The model seemed to do well when there were sharp distictions between the different body parts. For the first image, the face was half in shadow, meaning there was low contrast over the neck-chin region. It does get the general area though, I just think by the end of the model, the features are so complex it has a hard time exactly placing them in the image. The last failure image had low contrast between the ears and the chin/neck, so it was not able to accurately differentiate between them.

The filters of the network:

Part 3: Train With Larger Dataset

For Part 3, I used a variety of different pretrained models as a backbone. I would plug-and-play different models, then change the final layer of the pretrained model to be a fully connected layer of size 200, then added another fully connected layer the size of the output-- 68 * 2 = 136.

Inception model was similar to this, except with a different output dimension, and an additional fully connected layer

For the backbone, I tried Resnet18, Resnet34, Resnet50, and Resnet152. Out of those, I had the best results with Resnet34 and Resnet50-- I believe this was because the larger resnets were just too deep and overfitting to the training data. After Resnets, I tried another type of pretrained model: Inception_v3. The model is usually used for image classification, but seemed to do fairly well plugged in place with a couple additional FC layers.

With the Inception v3, I was able to get a score of 7.92233 on Kaggle! I decided not to go through with data augmentation in this case, as there seemed to be enough training data already, and my inception model was not overfitting significantly. Batch size was 16, and learning rate was set to 1e-3 for the first 15 epochs, then brought to 3e-4 for the last 15.
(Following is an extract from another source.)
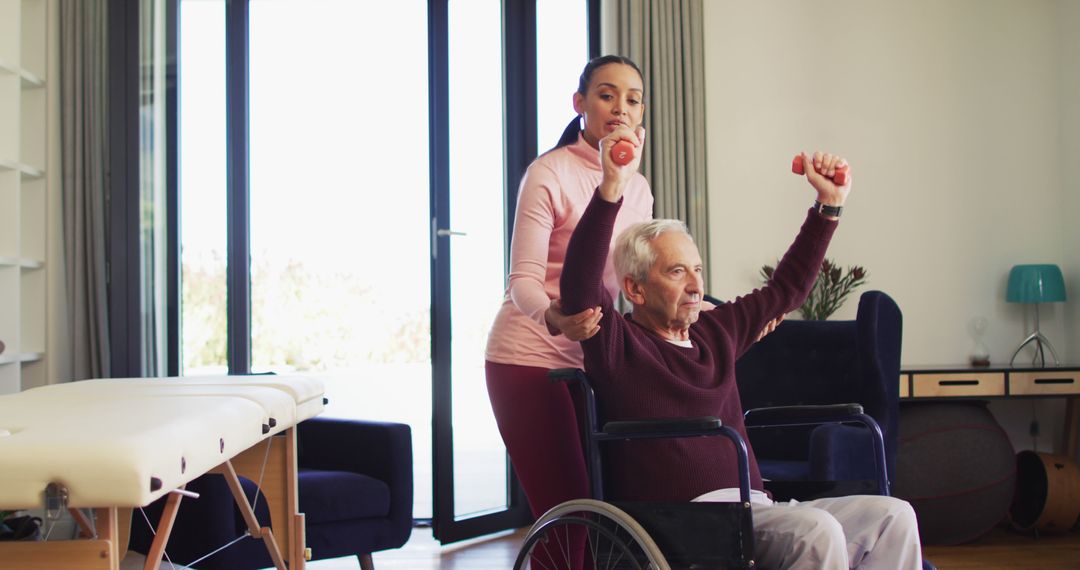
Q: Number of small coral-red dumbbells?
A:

Training / Validation Error Graph:

Data from the dataloader:

Model Outputs from Test Set:

My Results:

For my results, I picked two images of myself, and one of my friend Aaron-- these images are similar to those that were used for Project 3 warping:

Originals:

Model Results:

Overall, this model did fairly well on images not from the original training or validation set. There are only minor mistakes due to the beard and mustache, as that was not representated well enough in the training data.

Bells and Whistles: Gaussian Heatmaps

To convert the problem from above into a heatmap problem, it required a different network and new labels.

The Labels

Labels were created by getting each ground truth keypoint, and building a 200x200 image from them, where at the keypoint, a unit gaussian is placed. This was modeling each pixel almost like a class of its own-- each was a bernoulli random variable with some probability of being the keypoint. To get the final outputs, you just pick the maximum value out of all those classification probabilities.

I had to change the labels slightly from the previous question, as a lot of keypoints in the previous question were outside the bbox bounds given by the dataset. This posed a big problem for labeling, as then I would never be able to capture the argmax index to put the keypoints. I tried to first fix this by making the labels the whole image, disregarding the bounding box, but that proved either too memory intensive, or not exact enough when scaling down to an appropriate size.

Storing 68 separate 200x200 labels was pretty expensive, so I needed to keep batch size low for most of training.

The Model

A similar U-Net model diagram, courtesy of Johannes Schmidt

For my model, I used a modified U-Net, heavily based off of this repo: (https://fairyonice.github.io/Achieving-top-5-in-Kaggles-facial-keypoints-detection-using-FCN.html) This is a standard U-Net, where each down and upscale block is a double convolution with a relu in-between.

Results!

For image 5:

For image 500:

Overall, the heat map values seemed to do significantly better than the resnet/inception models at getting precise points, though it did take much longer to train as there was no pretraining involved.